Rapid and molecular selective electrochemical sensing of phthalates in aqueous solution.

Reported research work presents real time non-invasive detection of phthalates in spiked aqueous samples by employing electrochemical impedance spectroscopy (EIS) technique incorporating a novel interdigital capacitive sensor with multiple sensing thin film gold micro-electrodes fabricated on native silicon dioxide layer grown on semiconducting single crystal silicon wafer. The sensing surface was functionalized by a self-assembled monolayer of 3-aminopropyltrietoxysilane (APTES) with embedded molecular imprinted polymer (MIP) to introduce selectivity for the di(2-ethylhexyl) phthalate (DEHP) molecule. Various concentrations (1-100 ppm) of DEHP in deionized MilliQ water were tested using the functionalized sensing surface to capture the analyte. Frequency response analyzer (FRA) algorithm was used to obtain impedance spectra so as to determine sample conductance and capacitance for evaluation of phthalate concentration in the sample solution.

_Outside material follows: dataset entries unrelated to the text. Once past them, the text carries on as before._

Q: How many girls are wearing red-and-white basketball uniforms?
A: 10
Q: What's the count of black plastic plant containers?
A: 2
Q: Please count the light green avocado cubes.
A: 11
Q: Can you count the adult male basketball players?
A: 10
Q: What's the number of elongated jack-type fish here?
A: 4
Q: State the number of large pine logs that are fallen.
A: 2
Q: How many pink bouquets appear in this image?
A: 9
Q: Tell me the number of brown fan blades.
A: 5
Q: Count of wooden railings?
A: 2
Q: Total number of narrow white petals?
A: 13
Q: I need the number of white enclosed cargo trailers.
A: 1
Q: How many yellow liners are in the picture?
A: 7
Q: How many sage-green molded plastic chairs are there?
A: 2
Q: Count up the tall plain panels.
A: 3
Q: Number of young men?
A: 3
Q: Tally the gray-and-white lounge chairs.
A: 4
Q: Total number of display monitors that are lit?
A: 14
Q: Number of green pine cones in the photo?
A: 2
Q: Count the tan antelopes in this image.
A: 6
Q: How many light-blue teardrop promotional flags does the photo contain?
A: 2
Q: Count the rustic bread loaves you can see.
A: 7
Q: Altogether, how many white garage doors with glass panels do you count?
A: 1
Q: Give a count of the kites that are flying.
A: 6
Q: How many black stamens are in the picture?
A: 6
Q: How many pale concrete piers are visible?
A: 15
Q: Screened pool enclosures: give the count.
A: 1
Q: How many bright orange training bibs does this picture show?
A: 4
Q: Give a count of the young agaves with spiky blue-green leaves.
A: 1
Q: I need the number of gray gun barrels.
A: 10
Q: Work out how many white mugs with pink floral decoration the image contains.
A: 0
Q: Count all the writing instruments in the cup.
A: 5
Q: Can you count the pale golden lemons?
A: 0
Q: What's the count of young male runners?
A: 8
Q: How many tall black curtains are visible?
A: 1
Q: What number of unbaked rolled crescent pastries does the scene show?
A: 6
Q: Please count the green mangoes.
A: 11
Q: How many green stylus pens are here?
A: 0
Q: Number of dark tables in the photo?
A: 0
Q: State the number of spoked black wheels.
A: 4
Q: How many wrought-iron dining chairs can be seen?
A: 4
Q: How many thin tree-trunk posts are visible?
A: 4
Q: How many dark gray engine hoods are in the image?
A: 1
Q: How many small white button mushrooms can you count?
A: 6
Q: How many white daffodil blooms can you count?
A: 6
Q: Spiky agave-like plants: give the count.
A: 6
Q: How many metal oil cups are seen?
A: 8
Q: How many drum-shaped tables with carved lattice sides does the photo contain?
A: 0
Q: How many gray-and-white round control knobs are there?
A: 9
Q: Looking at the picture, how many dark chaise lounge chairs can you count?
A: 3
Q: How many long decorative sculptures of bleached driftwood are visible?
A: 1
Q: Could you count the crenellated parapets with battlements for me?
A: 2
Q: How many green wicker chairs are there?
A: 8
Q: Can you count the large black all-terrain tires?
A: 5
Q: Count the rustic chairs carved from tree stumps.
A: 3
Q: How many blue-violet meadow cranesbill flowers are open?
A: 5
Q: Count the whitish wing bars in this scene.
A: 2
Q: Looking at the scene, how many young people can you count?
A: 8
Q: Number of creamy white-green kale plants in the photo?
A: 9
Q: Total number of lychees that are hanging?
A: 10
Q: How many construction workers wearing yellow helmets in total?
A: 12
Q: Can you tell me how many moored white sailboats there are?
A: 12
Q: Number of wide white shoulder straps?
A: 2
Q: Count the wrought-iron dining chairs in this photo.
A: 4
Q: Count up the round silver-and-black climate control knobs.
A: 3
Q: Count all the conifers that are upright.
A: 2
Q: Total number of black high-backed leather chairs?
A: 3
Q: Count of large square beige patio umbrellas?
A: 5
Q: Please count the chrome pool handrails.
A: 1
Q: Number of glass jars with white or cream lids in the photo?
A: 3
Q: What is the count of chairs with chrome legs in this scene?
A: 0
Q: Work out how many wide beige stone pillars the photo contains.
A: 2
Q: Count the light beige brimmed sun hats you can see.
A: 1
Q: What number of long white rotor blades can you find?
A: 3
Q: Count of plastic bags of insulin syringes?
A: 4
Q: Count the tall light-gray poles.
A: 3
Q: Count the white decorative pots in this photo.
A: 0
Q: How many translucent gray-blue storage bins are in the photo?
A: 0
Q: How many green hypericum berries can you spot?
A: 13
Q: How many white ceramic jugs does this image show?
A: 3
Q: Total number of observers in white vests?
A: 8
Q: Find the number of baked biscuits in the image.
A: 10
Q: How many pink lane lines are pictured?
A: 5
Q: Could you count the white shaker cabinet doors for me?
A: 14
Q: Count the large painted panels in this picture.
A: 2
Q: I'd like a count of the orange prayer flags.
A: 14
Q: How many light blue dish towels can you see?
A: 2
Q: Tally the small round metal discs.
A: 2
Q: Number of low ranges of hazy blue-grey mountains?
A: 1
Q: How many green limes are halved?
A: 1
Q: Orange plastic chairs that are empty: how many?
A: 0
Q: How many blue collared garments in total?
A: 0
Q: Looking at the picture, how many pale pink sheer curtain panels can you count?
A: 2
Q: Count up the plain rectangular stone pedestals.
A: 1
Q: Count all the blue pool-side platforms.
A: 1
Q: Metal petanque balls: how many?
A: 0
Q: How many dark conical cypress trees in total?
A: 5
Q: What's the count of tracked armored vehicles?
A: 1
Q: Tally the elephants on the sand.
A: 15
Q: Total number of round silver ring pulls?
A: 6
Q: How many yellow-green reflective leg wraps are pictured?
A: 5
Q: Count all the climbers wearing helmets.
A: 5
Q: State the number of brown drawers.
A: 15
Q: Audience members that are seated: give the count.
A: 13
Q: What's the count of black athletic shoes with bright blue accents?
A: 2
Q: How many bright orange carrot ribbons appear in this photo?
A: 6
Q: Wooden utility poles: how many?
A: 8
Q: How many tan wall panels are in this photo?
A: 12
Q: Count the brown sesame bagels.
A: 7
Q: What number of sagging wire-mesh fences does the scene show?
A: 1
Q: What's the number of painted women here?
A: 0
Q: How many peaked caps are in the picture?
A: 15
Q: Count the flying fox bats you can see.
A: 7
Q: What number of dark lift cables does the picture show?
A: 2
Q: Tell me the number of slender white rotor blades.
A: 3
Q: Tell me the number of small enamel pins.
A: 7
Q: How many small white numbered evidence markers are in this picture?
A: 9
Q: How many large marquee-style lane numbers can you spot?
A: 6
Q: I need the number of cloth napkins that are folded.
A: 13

Spectrum analysis algorithm interpreted the experimentally obtained impedance spectra by applying complex nonlinear least square (CNLS) curve fitting in order to obtain electrochemical equivalent circuit and corresponding circuit parameters describing the kinetics of the electrochemical cell. Principal component analysis was applied to deduce the effects of surface immobilized molecular imprinted polymer layer on the evaluated circuit parameters and its electrical response. The results obtained by the testing system were validated using commercially available high performance liquid chromatography diode array detector system.